The Length of the Fair
From 1874 until 1885, the Rochester Fair was two days long. For the next half century, the Fair was four days long. During a four day run Tuesday was kids' day, and Wednesday and Thursday were the banner days. When the Fair was still only four days long, only 50 - 60 horses raced for the season. During the 1940s, the directors decided to add a fifth day to the Fair to accommodate more racing. By 1959, the Fair's length had doubled to eight days and remained that long until 1965. It was ten days long from 1975 to 1984, after which the Fair grew to eleven days. In 1998 it again changed to its present length of 9 days.
At the turn of the century, Fairgoers tied their horses to rails set up on the infield. The Racing office was built in 1935 and is considered the best racing office around. The judges' stand used to be where the tote board is now. It looked like a square version of the current Security Building Bandstand. By the 1940s, it succumbed to age, and at this point, a new structure was built on the grandstand roof. The use of a starting gate was started in the 1940s and night racing began in 1957. For decades, the racetrack used calculating machines to handle the betting until 1988, when the use of computers helped with the computations. Rochester is the only fair in the state that has maintained its racetrack and its racing heritage. Other area racetracks that have closed include Bridgetown, Cornish, Deerfield, Dover, Gorham, Hopkinton, Kennebunk, Laconia, Lancaster, Newmarket, and Pittsfield.

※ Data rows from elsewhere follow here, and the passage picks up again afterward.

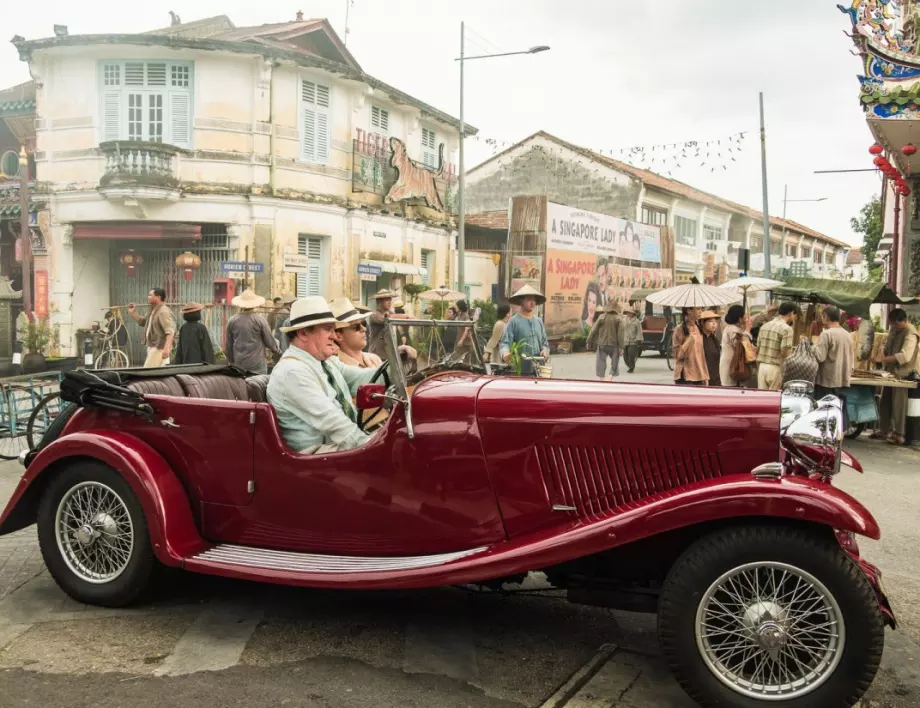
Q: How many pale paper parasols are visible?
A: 3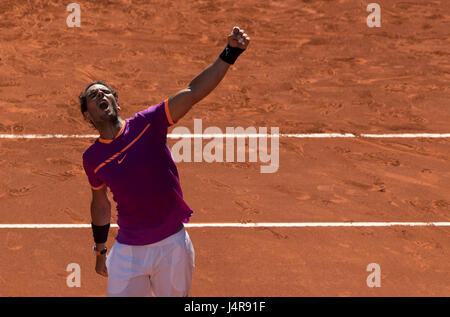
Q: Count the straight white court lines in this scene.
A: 2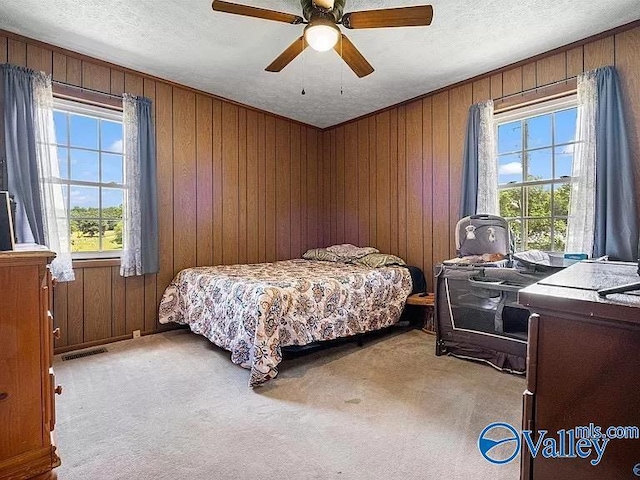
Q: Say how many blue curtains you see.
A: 4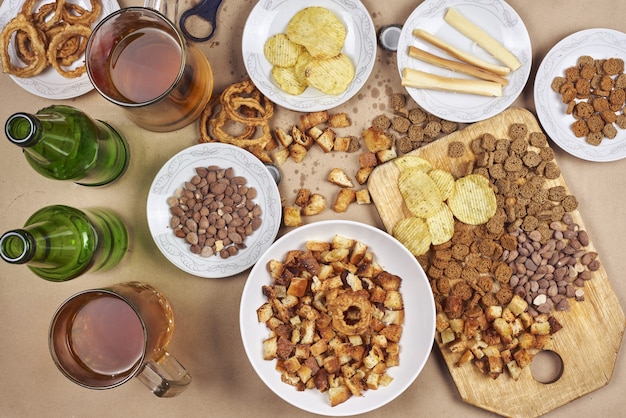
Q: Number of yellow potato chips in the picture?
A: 11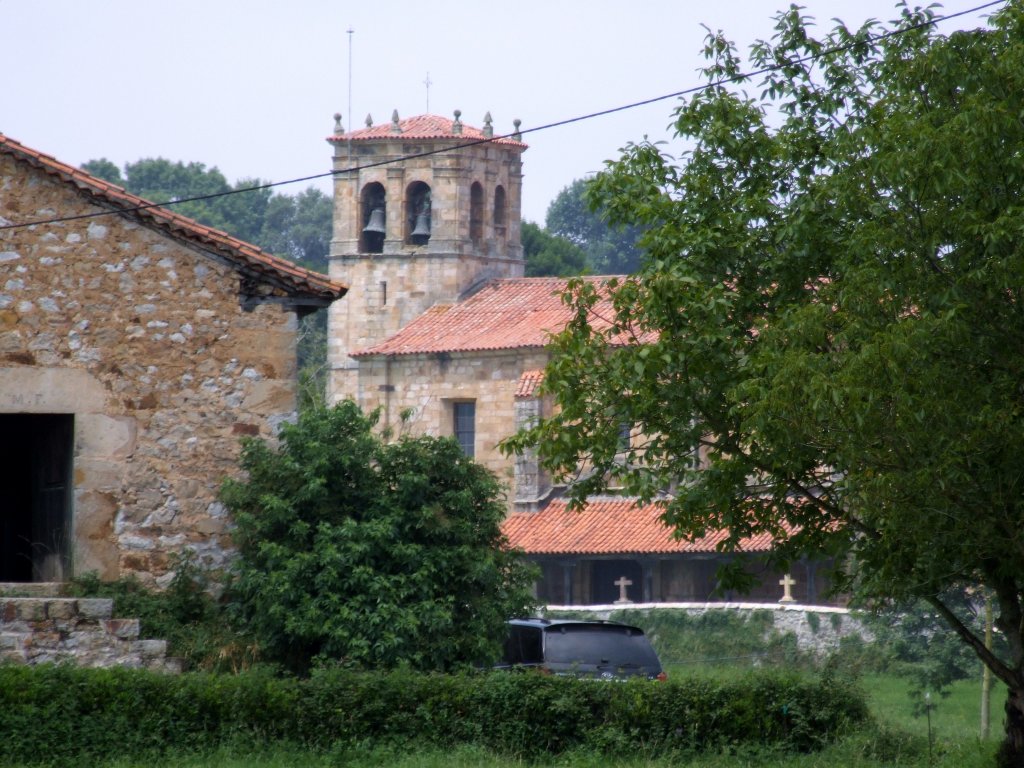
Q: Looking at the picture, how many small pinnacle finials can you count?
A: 6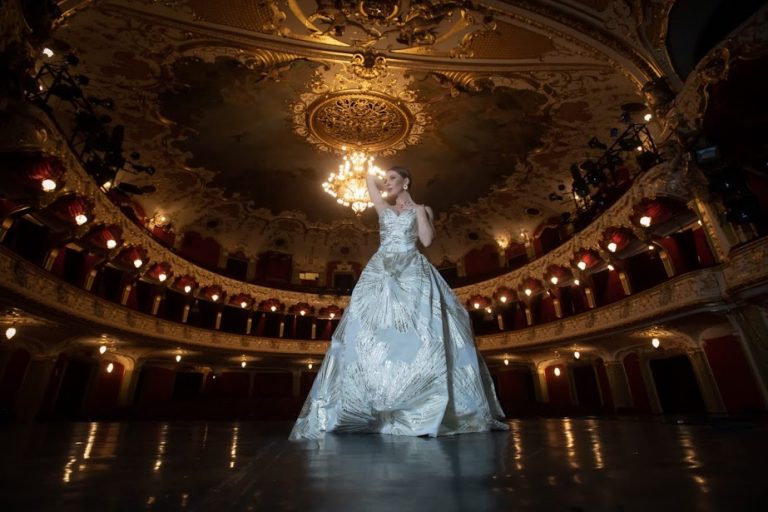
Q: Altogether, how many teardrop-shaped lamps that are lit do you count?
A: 10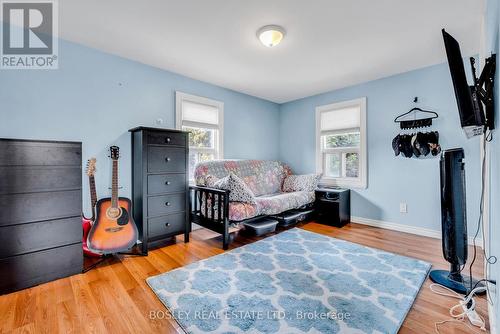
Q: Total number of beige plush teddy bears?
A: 0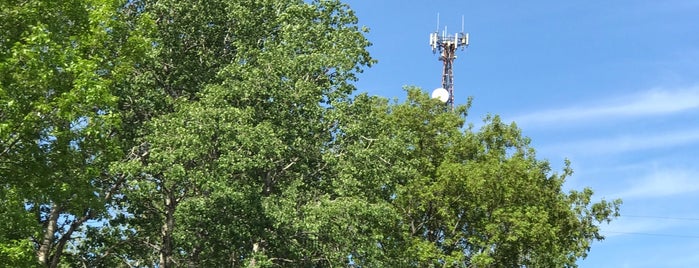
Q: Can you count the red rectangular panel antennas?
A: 0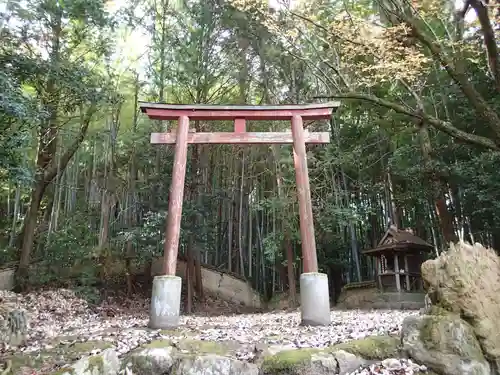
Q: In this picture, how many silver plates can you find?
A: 0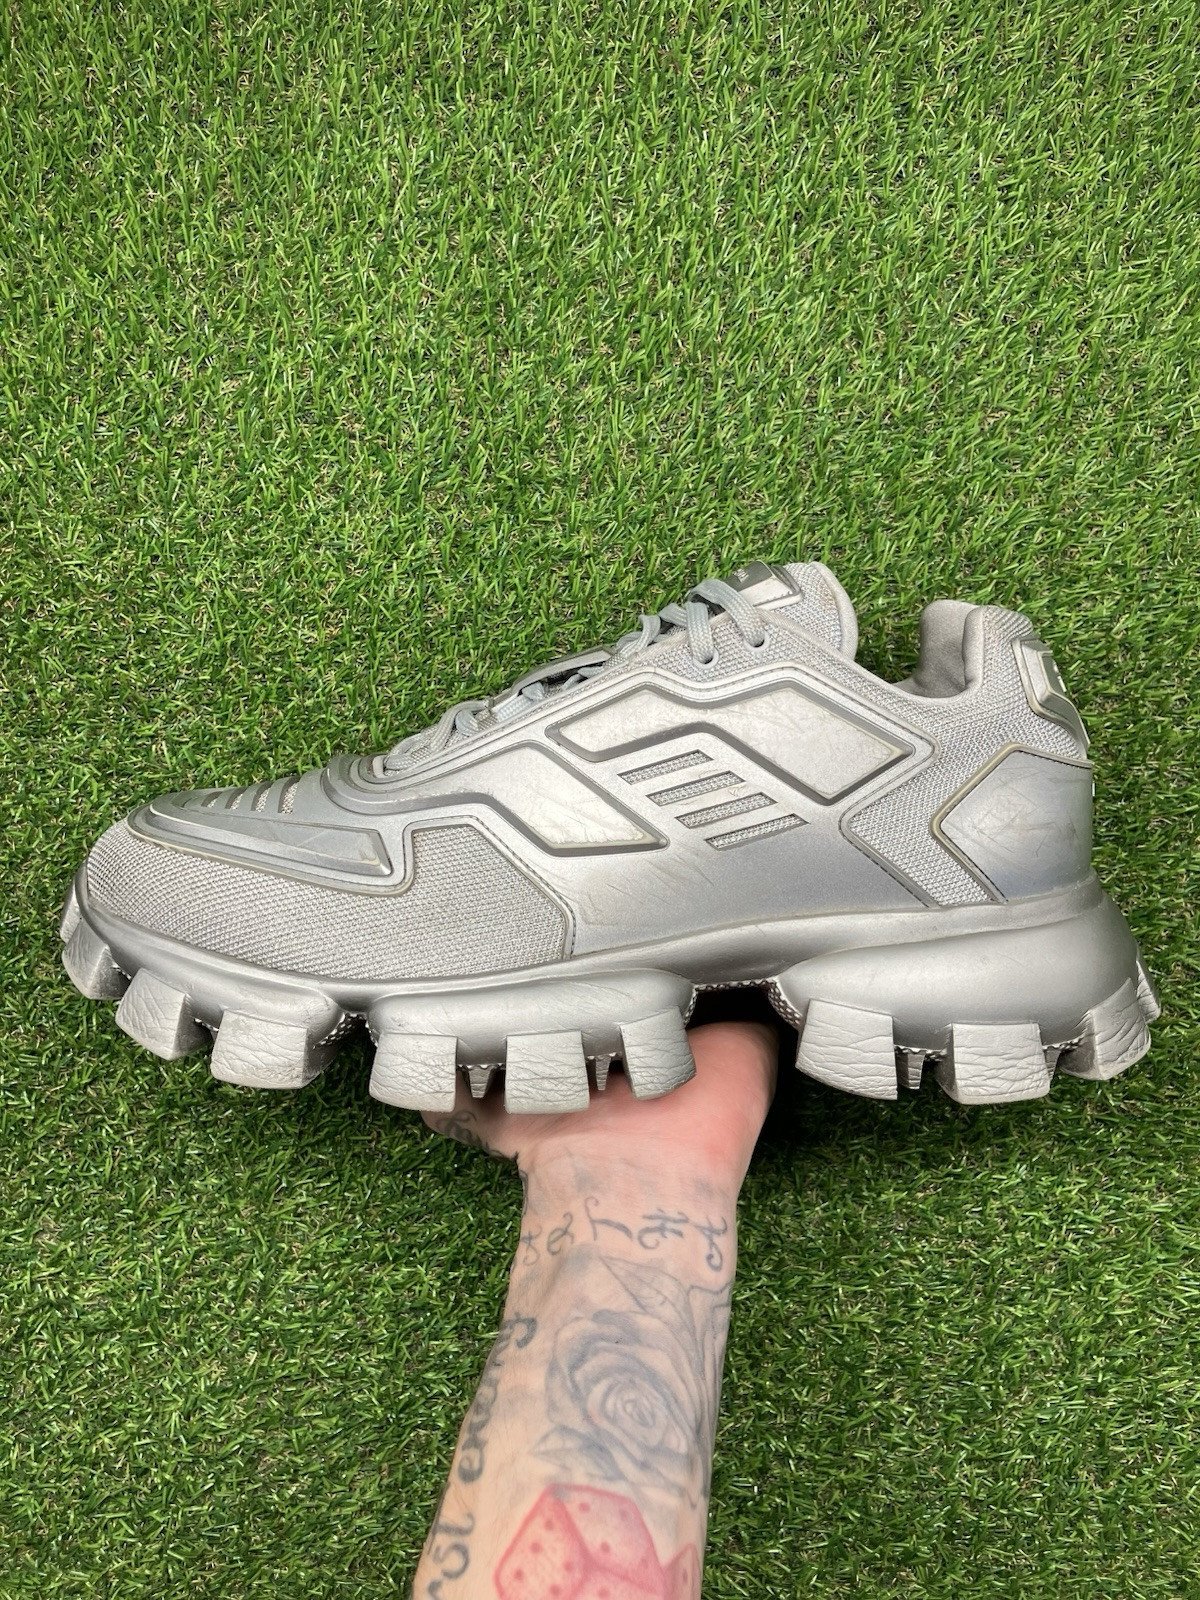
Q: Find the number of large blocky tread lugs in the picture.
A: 11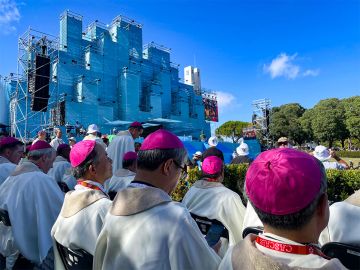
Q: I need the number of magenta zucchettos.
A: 9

Pari-Mutuel Harness Racing
Before the 1930s, there was no legalized Pari-Mutuel betting at the racetrack, but there were betting pools with a 50 cent limit on gambling. The bookies wore white coats and stood next to the track on platforms near the bandstand. Mutuel betting started here in 1934 and the Rochester Fair were the only Fair in the United States to have it. In 1935, pari-mutuel Racing started at the fair with runners and trotters. Pari-Mutuel harness racing, one of Rochester Fair's main attractions, draws huge crowds from miles around every night of the fair. Over the years, the Fair has hosted some champion horses, including Margaret Dillon, the first pacer to run the mile in two minutes. World records have been set here, including the record for In Hand Coach and Under Saddle in 1936, the mile and an eighth both trot and pace in 1967, and for the high wheel sulky trot and pace in 1969.
The ''Hall of Fame''
A museum known as the ''Hall of Fame'' open to the public during the Fair is located in a room under the grandstand. The center attraction is a life sized model of a horse, with sulky and driver. The walls of the room are covered with pictures of drivers and horses and lined with cases containing racing silks and trophies, honoring those who have raced at the local track. Pictures and other memorabilia from former fairs have been donated to be displayed here. On exhibit are copies of sheet music by Laurence Willey, who composed ''Rochester Fair March'', ''Rochester Fair Waltz'', and ''Rochester Fair Rag''. There are paintings of horses painted by the famous Rochester native, Wilbur Duntley, known as the designer or our Parson Main monument. The old Fair Wagon is stored outside this room. Today the Rochester Fair attracts more then 150,000 people annually.